Usually there have been less than 100 African NGOs (non-governmental organisations) at any of the other WSFs.It was too expensive for most Africans to travel to Porto Alegre or Mumbai," he told IPS.

This year, things were different. "We had over 300 people from the rural areas of Mali alone, while another 8,000 came from neighbouring countries. All of them participated in the forum and enriched the discussions. This has never happened before," said Goita.

(At the closing press conference for the Bamako WSF, organisers tentatively put overall attendance figures for the forum at between 15,000 and 20,000 delegates.)

The Brazilian town of Porto Alegre has most often played host to the WSF, which began in 2001. While the forum moved to the Indian coastal city of Mumbai in 2004, the Bamako WSF markts the first instance in which it is being held in Africa.

In another departure from precedent, the 2006 WSF is being held in no less than three venues: from Bamako, the forum moves directly to the Venezuelan capital of Caracas - and later to Pakistan’s financial centre of Karachi.

According to Goita, issues of importance for Africa that came under discussion included female genital mutilation, early marriage and illiteracy among girls. Similarly, the continued occupation of Western Sahara by Morocco was given prominence, as was the situation in conflict areas like the Democratic Republic of Congo and Sudan.

A youth forum set up at the Modibo Keita Stadium gave young men and women an opportunity to interact with village elders and other "older citizens" on issues that affect their lives, including unemployment,immigration and education.

Adding an innovative touch to the proceedings, the Mali social forum organised a 15-kilometre solidarity run to highlight the commercialisation of sport, with sportsmen and women, particularly from Africa, being "traded" on the international market.

"Another sport is possible, not one where people are bought and sold like commodities. We should have sports where people are treated with dignity and the joy of the game remains intact. It must not become just another business transaction," said Goita. The slogan for the WSF is "Another World is Possible."
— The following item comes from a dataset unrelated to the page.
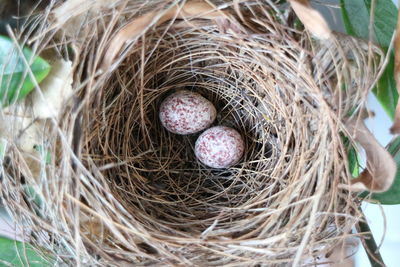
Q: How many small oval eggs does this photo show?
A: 2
These events and discussions were just a few of the more than 800 activities that took place across several venues. This mammoth feat of organisation was made easier by a contribution of about 280,000 dollars by the Malian government - one of the poorest in the world - and its offer to open up some of its facilities such as conference halls, the national museum and libraries for the events.

However, there were still certain things that fell through the cracks: accommodation and sanitation were in short supply, and — when they could be found — sometimes inadequate.

Participants also faced other sorts of challenges. Chele Degruccio from the Lutheran World Federation in Kenya said she found it difficult to participate in the sessions because either people did not turn up for the meetings or showed up late when she had to leave for other sessions.

Miodrag Shrestha from Serbia and Montenegro said he had better luck with events, but that translation was inadequate. Sessions were supposed to have been translated into French, English, Portuguese and the local language, Bambara.

But Margaret Da Costa from a human rights group in Angola was upbeat. Her accommodation fell short of expectations (the lodge had no water)and she could not follow most of the sessions because there was very little Portuguese translation; she also got lost trying to find buildings. Despite this, she said it was "fantastic" that a poor country like Mali could host a global event successfully.

"People are talking and networking, that is what is important - not our own little problems caused by attending a conference in a country with serious constraints," she told IPS.

At Monday’s press conference, Wahu Kaara — a member of the organising committee for WSF 2007, to be held in Nairobi — said this type of enthusiasm would be key to the success of Kenya’s efforts to host the forum.

"The fundamental concern of the World Social Forum is to mobilise people to make a statement...that we need another world," she told IPS.

"The fact that people have been able to meet in Bamako and dialogues have taken place, that is in itself a concrete manifestation of what the vision and the mission of the World Social Forum is."